▶ [WHAT YOU SHOULD DO]: Every line containing the word "number" is to be copied from the data below.

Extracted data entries
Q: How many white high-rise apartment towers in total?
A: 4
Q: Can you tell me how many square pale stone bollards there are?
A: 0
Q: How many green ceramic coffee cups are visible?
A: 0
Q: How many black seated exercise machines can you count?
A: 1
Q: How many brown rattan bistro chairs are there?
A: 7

---

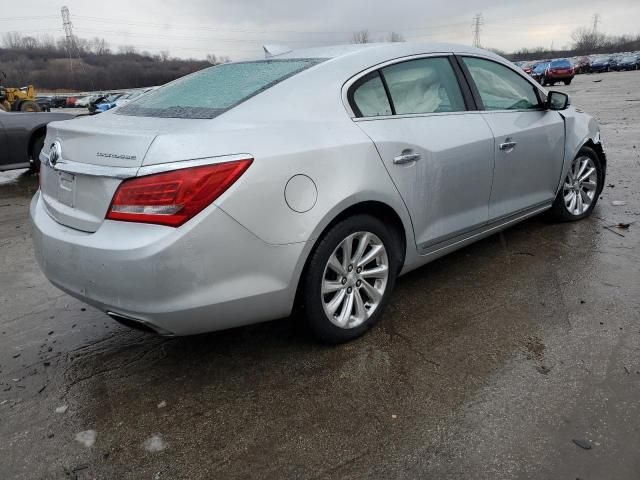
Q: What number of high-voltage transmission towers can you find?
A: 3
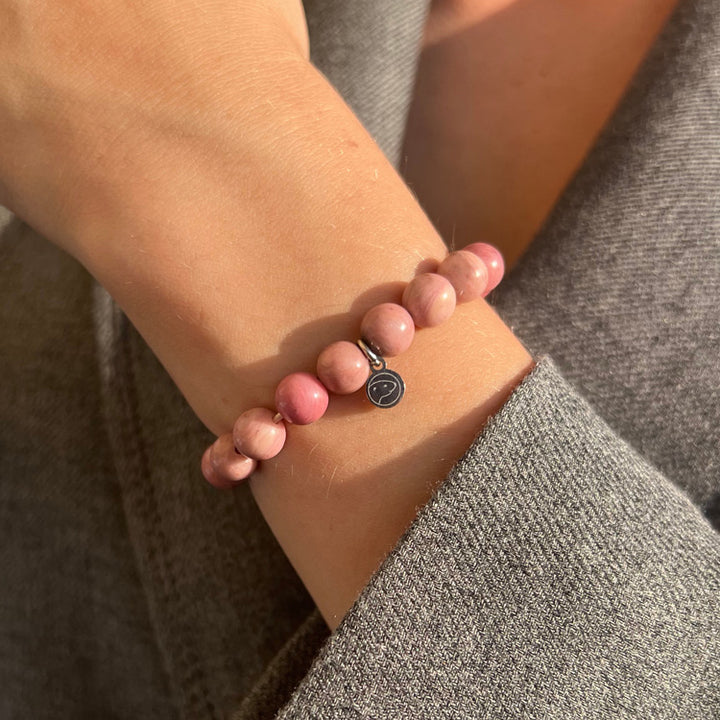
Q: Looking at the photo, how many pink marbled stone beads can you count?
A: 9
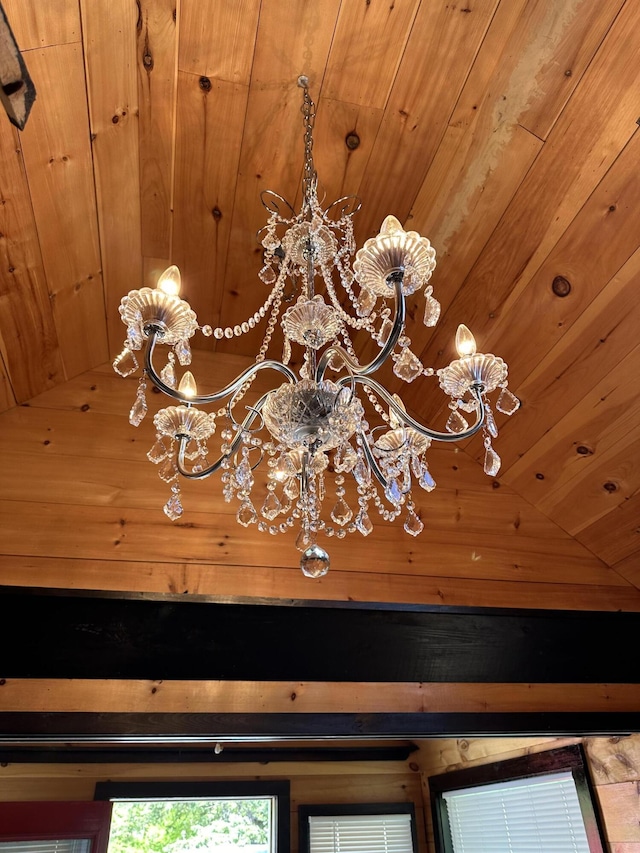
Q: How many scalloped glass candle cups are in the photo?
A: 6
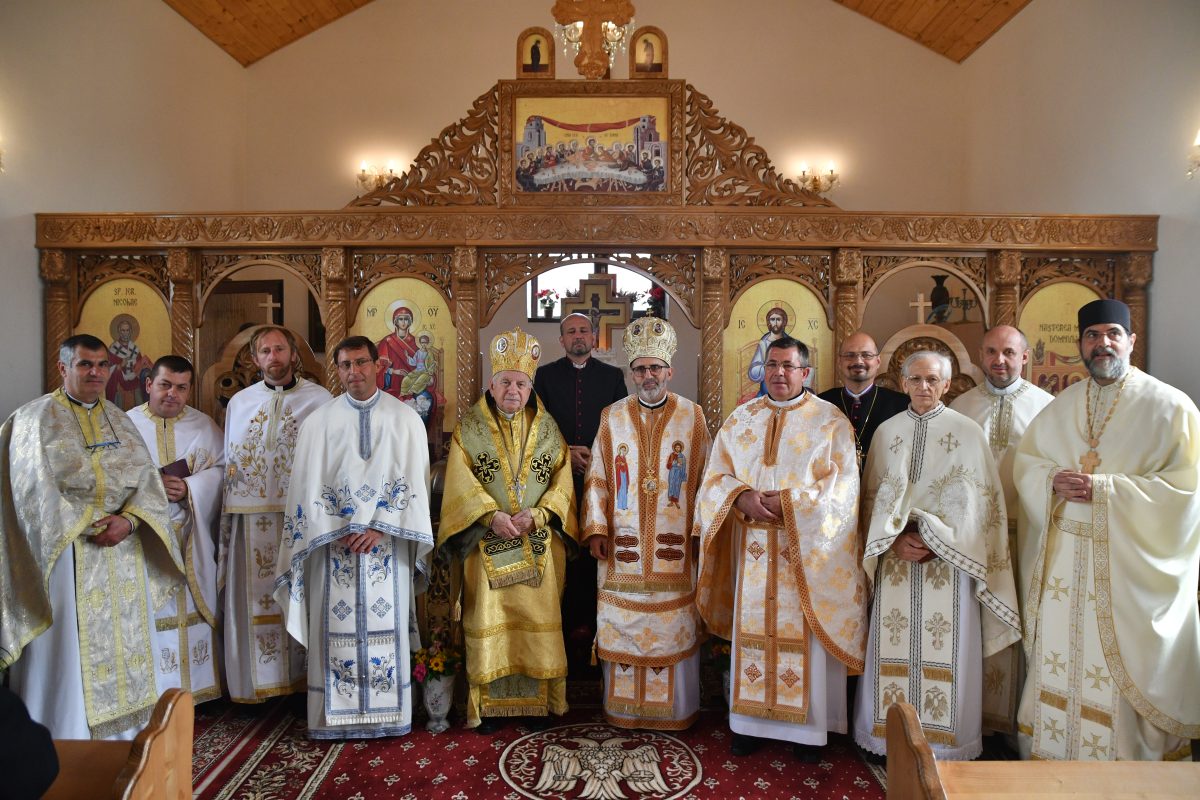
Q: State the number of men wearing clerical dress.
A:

▶ [ANSWER SPACE]:
Q: What number of high-voltage transmission towers can you find?
Q: State the number of men wearing clerical dress.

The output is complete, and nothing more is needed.